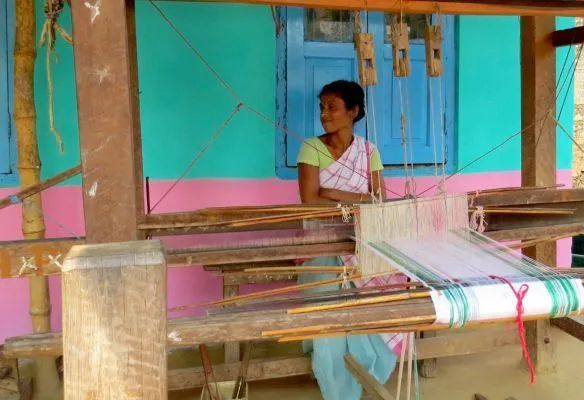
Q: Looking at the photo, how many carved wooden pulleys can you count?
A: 3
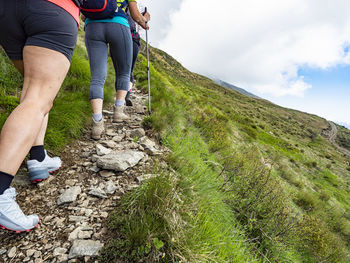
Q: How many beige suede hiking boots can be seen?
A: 2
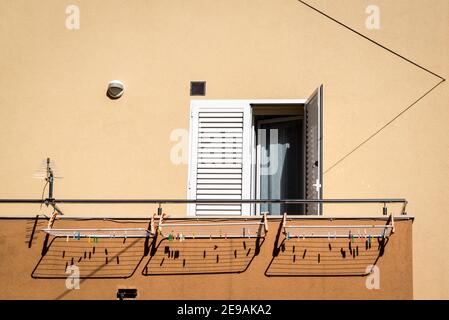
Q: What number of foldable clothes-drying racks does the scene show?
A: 3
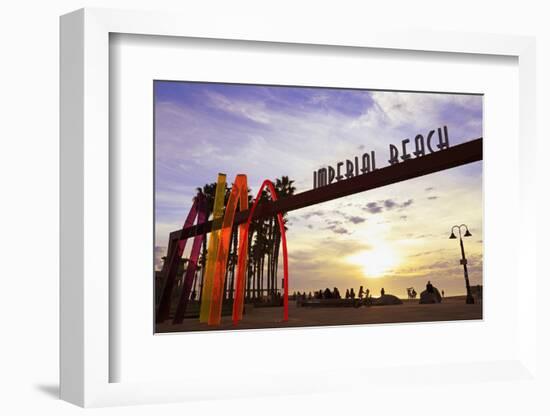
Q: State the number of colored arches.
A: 4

[What the exercise asks] When you copy the entries, keep every word exactly as it stands and drop any pictures.

[The answer]
Q: Looking at the photo, how many carved wooden pulleys can you count?
A: 3
Q: How many beige suede hiking boots can be seen?
A: 2
Q: What number of foldable clothes-drying racks does the scene show?
A: 3
Q: State the number of colored arches.
A: 4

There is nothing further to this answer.